- [Exercise description]: A complete answer includes every line below with the word "cookies".

*** Provided data Section Begins ***

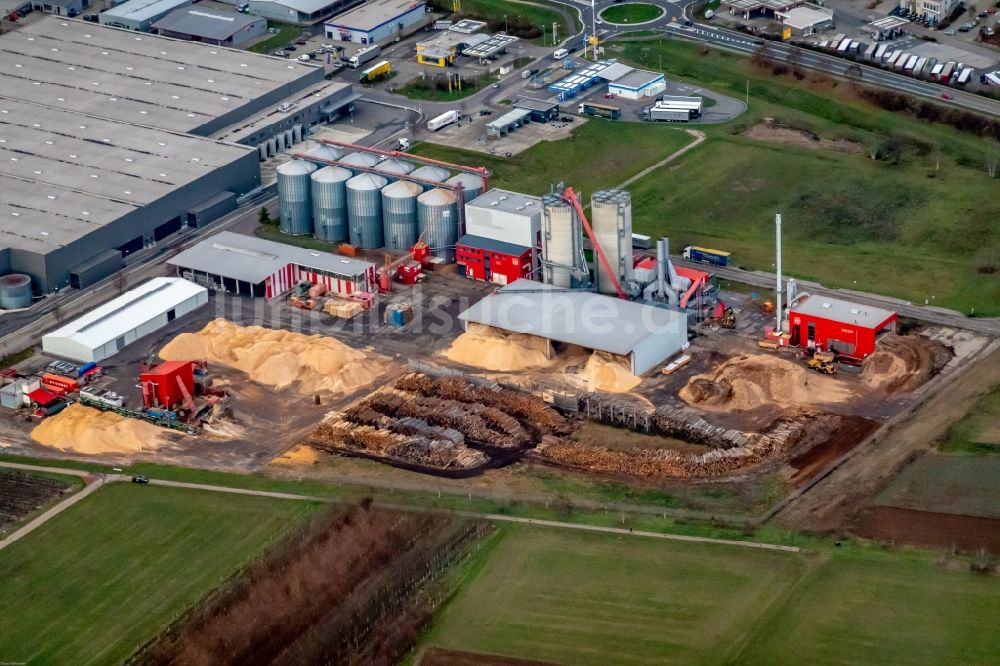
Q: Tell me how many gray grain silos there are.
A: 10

*** Provided data Section Ends ***
*** Provided data Section Begins ***

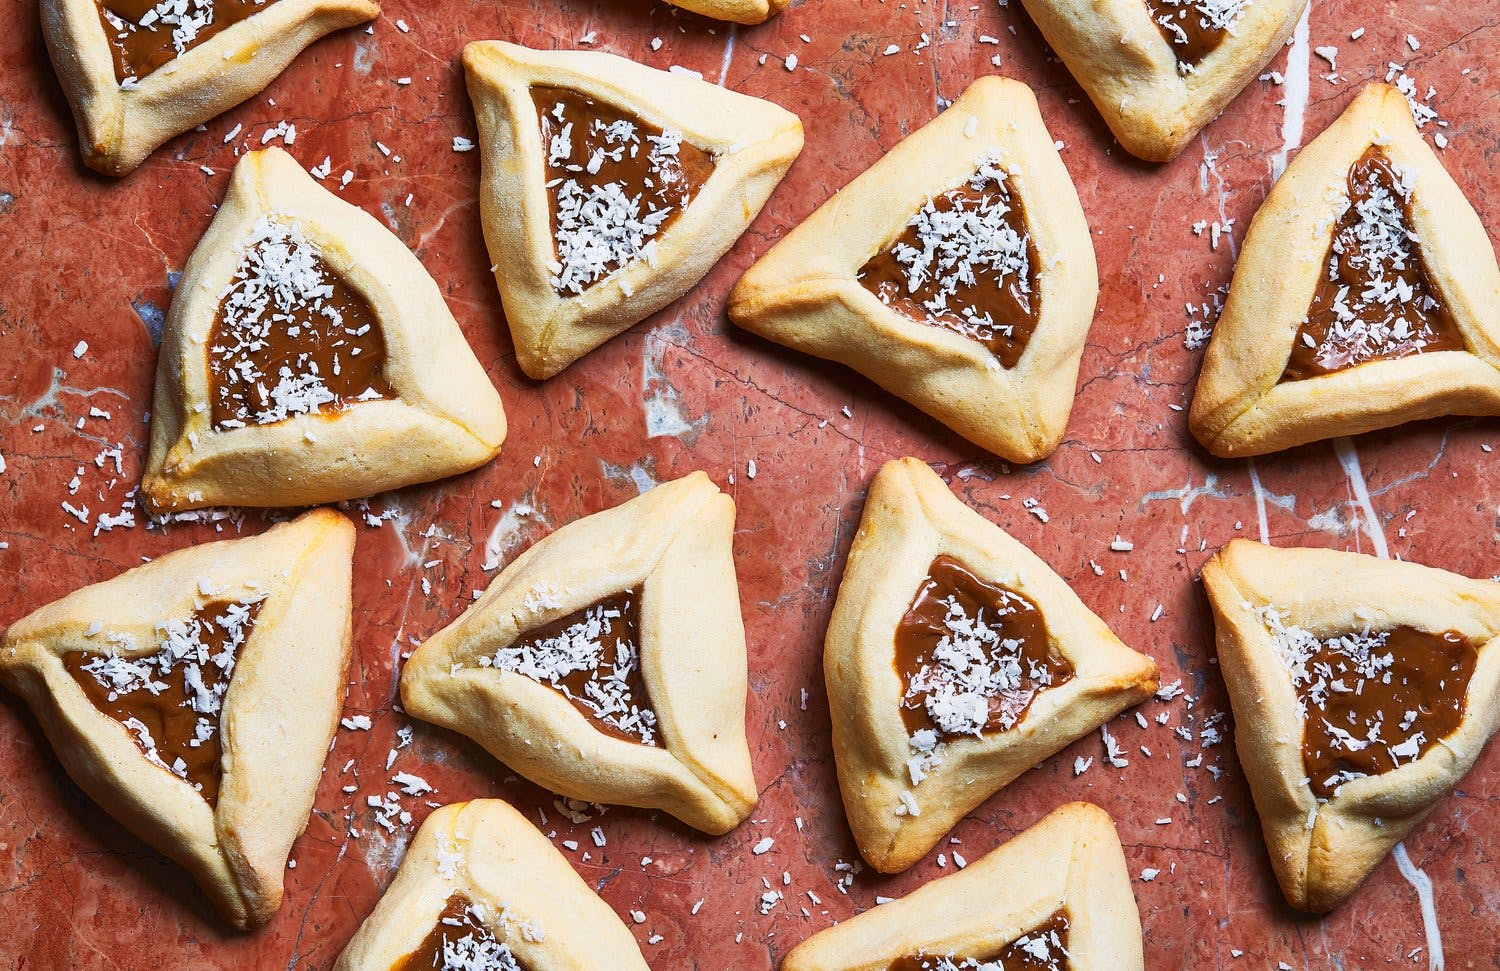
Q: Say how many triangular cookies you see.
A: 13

*** Provided data Section Ends ***
*** Provided data Section Begins ***

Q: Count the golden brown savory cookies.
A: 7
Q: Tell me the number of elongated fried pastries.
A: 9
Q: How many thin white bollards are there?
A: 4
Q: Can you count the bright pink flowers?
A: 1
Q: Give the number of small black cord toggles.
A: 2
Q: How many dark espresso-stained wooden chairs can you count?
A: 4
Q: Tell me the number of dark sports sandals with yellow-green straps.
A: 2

*** Provided data Section Ends ***

- [Exercise solution]:
Q: Say how many triangular cookies you see.
Q: Count the golden brown savory cookies.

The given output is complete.